I recall hearing stories from my parents on their Sunday restrictions. Could ride bicycles, but only to the end of the block. Could play catch with a baseball, but no bat, because at that point it became a game. I remember being thankful, at least, that my parents were a little more liberal with their understanding of Sabbath rest. But, the importance of rest was still there, and the belief that working — particularly when one did not absolutely have to was to be avoided.
When I was young, my parents also avoided going into town to stores that were open on Sunday.
“Why?” I would ask.
“Because we are making them work.” they would respond.
“But they will be there anyway!” I protested.
But my protestation’s didn’t matter. I was the child and I followed the rules, I did not make them.

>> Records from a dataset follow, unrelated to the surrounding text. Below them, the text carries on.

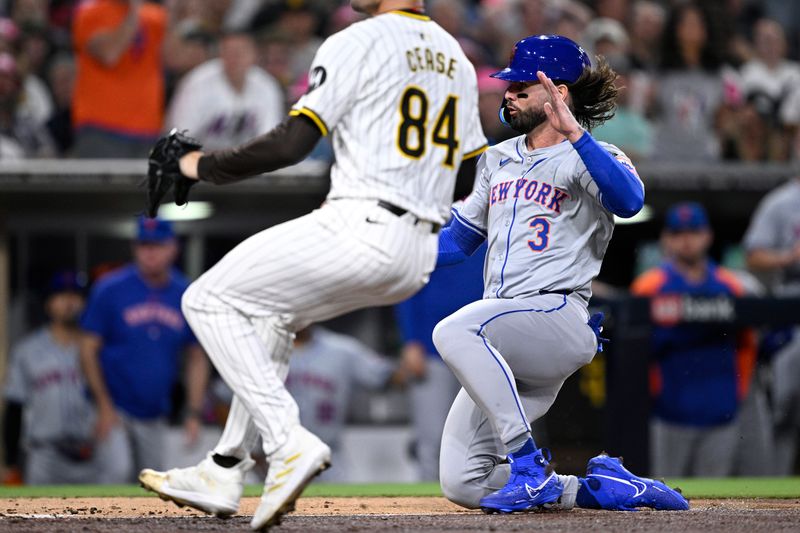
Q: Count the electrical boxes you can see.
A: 0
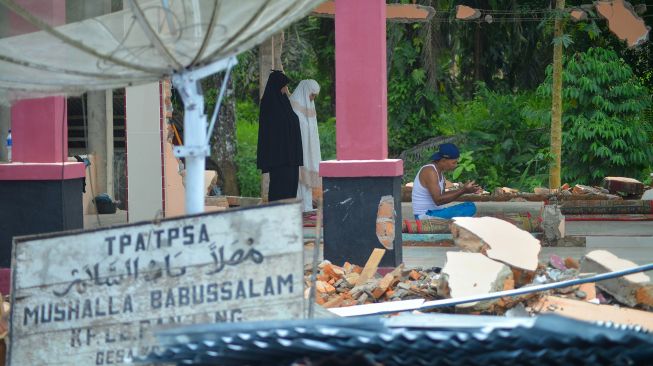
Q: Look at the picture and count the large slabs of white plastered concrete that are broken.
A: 3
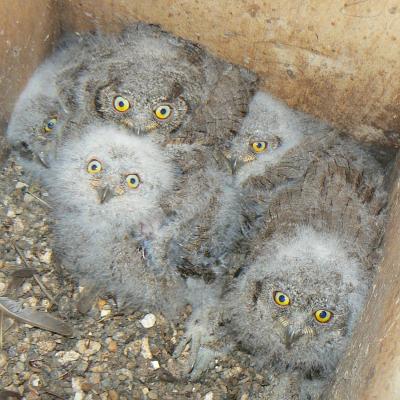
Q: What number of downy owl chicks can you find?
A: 5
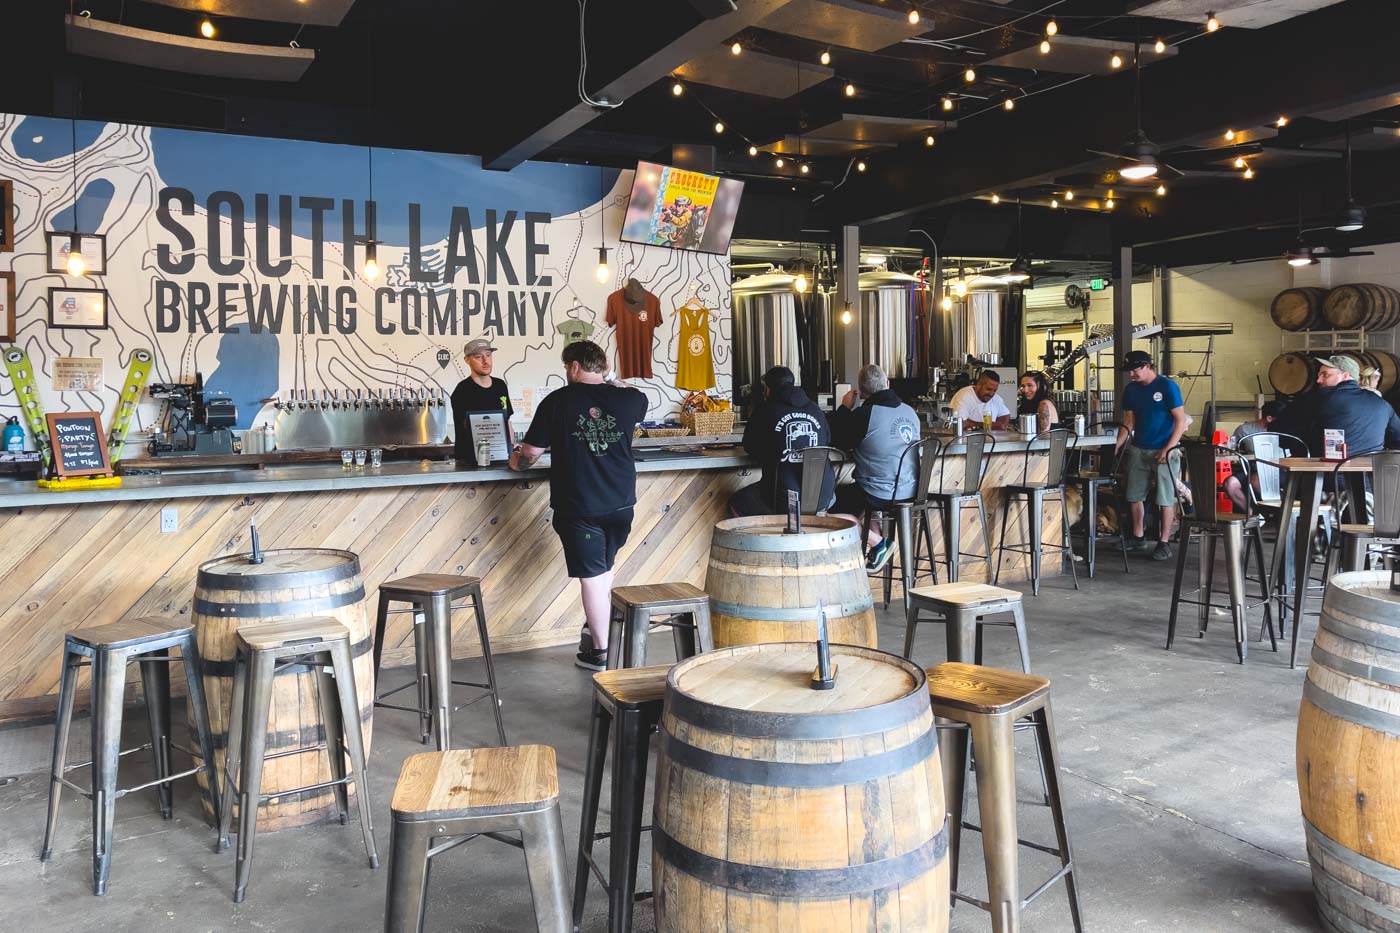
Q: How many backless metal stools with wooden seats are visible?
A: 8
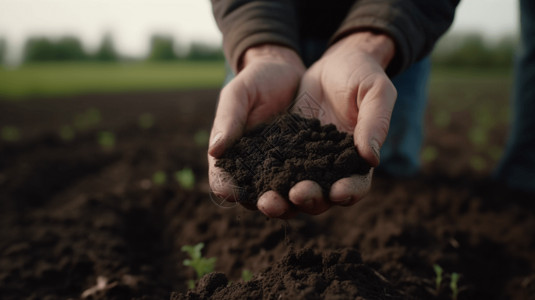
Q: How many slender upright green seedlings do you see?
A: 2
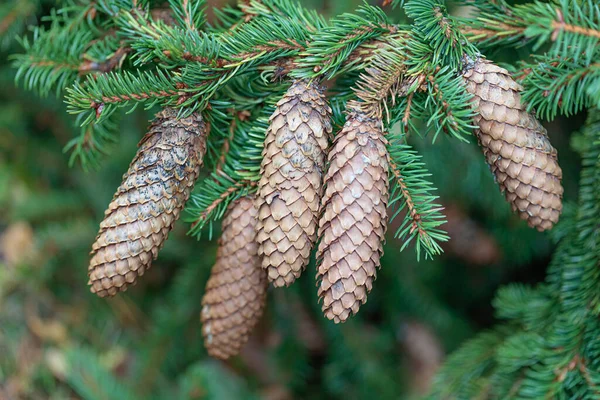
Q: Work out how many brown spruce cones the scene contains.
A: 5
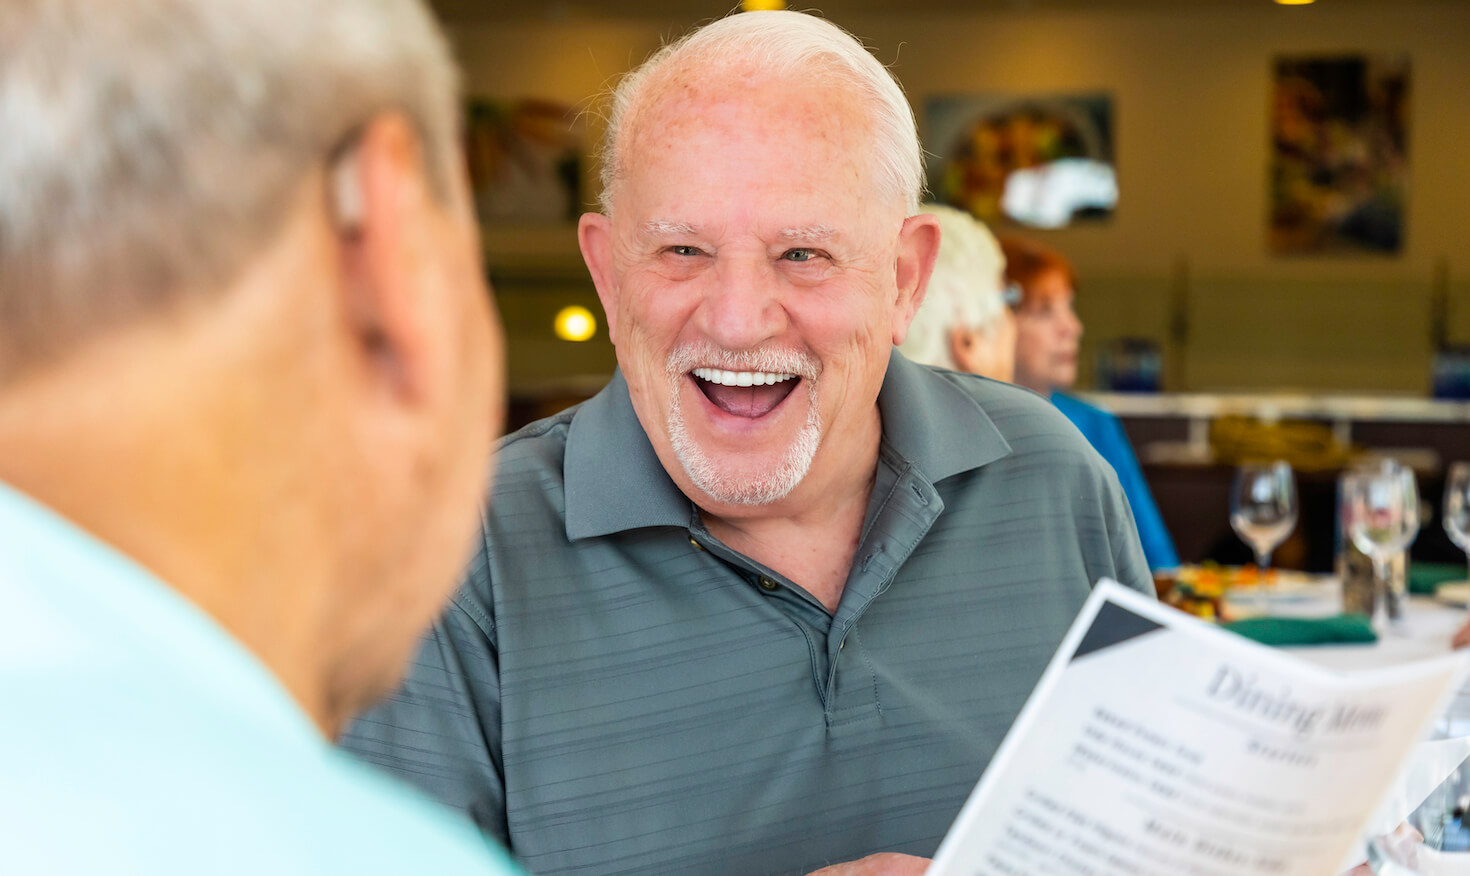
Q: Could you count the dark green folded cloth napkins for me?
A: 2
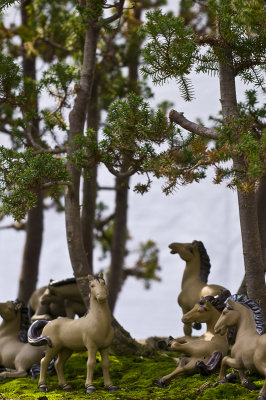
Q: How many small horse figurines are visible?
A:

As I grew older, my schedule grew busier. Between school, band, theatre, employment, and trying to have a social life, Sunday rest became more difficult. No longer was it just boring on Sundays, it was a disruption in my life, a day which did not allow me to be productive, a day which surely must have been designed for a simpler and easier life of yesteryear. Surely when God gave the Sabbath commandment, God didn’t realize all that I had to do.
***
The King himself comes near,
And feasts his saints today;
Here we may sit, and see him here,
And love, and praise, and pray.
My willing soul would stay
In such a frame as this,
And sit, and sing herself away
To everlasting bliss. (Emphases mine)
For me, being a rural Dutch Reformed Midwesterner at heart, sitting is difficult.
“Idle hands are the Devil’s workshop”
“Be still and know that I am God” (Ps 46:10a) is difficult. I am much better at “stay busy and try to remember that I am God.”
Sitting is hard, particularly when there is so much to do. I have been a busy-body all my life, and if there is a time when I do not need to do something, I make sure that I remain doing something, to ensure that I stay busy. Rest brings guilt.
I wonder, perhaps, if this is the whole point of Sabbath rest — to be an interruption. To disrupt the rhythm of life, to throw on the emergency brake while speeding eighty miles-per-hour on the interstate. Perhaps it is supposed to feel the tension between resting while still having so much that needs to be done.
***
My spiritual director repeatedly encourages me to take walks in the middle of the day.
“Walk to the lake, take a stroll through the park, it doesn’t matter, but do it,” she tells me.
“But I have so much to do! I have to stay working,” I respond.
“Exactly,” she tells me. “You need to do this for two reasons. First, because you don’t have time, and that is precisely the reason to do it. Second, it is work, because it is reminding you that you are not in charge of everything, that everything does not lie on your shoulders. God is in there too.”
***
Sabbath still remains difficult for me. It is an interruption, and it requires trust and faith.
“Now faith is the assurance of things hoped for, the conviction of things not seen” (Heb 11:1, NRSV).
I have a difficult time seeing how taking a day off — even going for a walk during the day — is going to work through the problems I face or the stresses that I bear. But perhaps that is the point.
Q. What is your only comfort in life and in death?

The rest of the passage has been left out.